Basic GNU/Linux Commands

The following list of commands is not comprehensive. It is just meant to be a quick introduction that you can print out and paste to the wall next to your computer. To get documentation on any GNU/Linux command (most of these are usually GNU), just type man [command] in a terminal. To learn how to use the man command, type man man in a terminal.

An alternative to the man command is the info command. To learn how to use info, type info info in a terminal.

An introduction to some of the commands is below. To print out these pages as a reference, you can visit the print-friendly version.

Head and Tail

head

Use head to get the first 10 lines of a file. To change the number of lines use the -n option like this:

head -n 1000 access.log

That will output the first 1000 lines of a file.

tail

To get the last 10 lines of a file, use tail. To change the number of lines, use the -n option. The following command outputs the last 1000 lines of a file name access.log:

tail -n 1000 access.log

awk

awk Text-Processing Language

Awk is a text processing language. For more information about awk, type man awk in a terminal. Awk is a great tool that will be covered in more detail later.

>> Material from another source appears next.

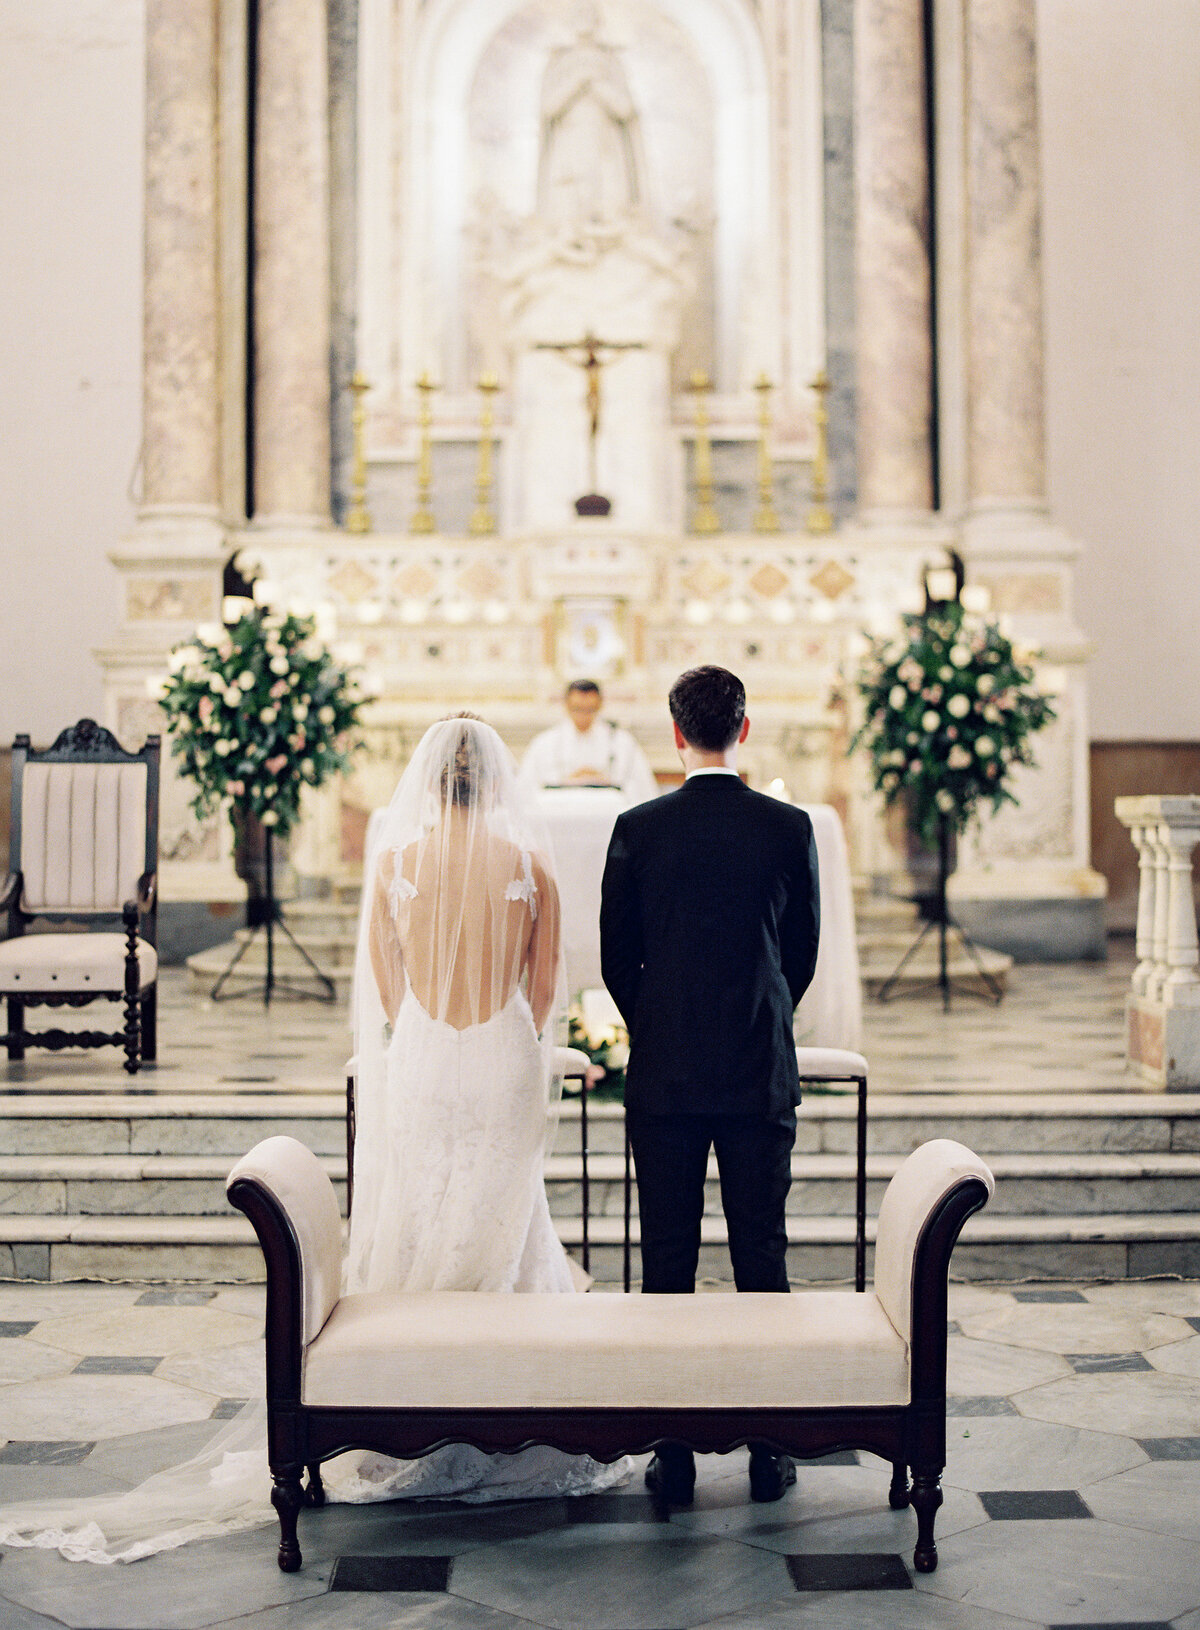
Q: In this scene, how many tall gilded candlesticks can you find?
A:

For an introduction, try this Awk tutorial. If using the GNU version of Awk (gawk), you can download the manual. If you are using GNU/Linux you are probably using gawk.

fg, Ctrl-z and jobs

Pausing Commands

Ctrl-z

To pause a task in the terminal press Ctrl-z. That will free up the terminal for other tasks, while still running your other tasks in the background.

fg

If you have sent a program into the background with Ctrl-z, you can bring it back to the foreground with the fg command. If you have more than one program running in the background, you can put the number of the job after the command.

jobs

Typing jobs in the terminal will give you a list of all the programs running in the background:

$ jobs
[1]-  Stopped                 vim linux_seo_tools.html
[2]+  Stopped                 man iwlist

To restart my instance of vim in the above example, I would type fg 1. To restart the man page, I would type fg 2.

Grep Tutorial

Using the grep Command

Grep is one of the most useful commands. You can use grep on any UNIX-based operating system, and you can even get grep for Windows. When I'm stuck in Windows, I use use grep inside of Cygwin.

The syntax for grep is:

grep [options] PATTERN [FILE...]

Commonly used options are:

-e
This turns on extended regular expressions. It allows you to use regex patterns that aren't possible in regular grep. You can either turn this on by using grep -e or egrep — they are the same thing. See below for more about extended regular expressions.
-i
This makes the search case-insensitive.
-v
This means to find every line that doesn't match.
-o
This means to extract only the matching part of the line.
-m [number]
Stop after [number] of matching lines.
-r
Search recursively, decending into all subdirectories.
-n
Add line numbers to show where the match was in the file.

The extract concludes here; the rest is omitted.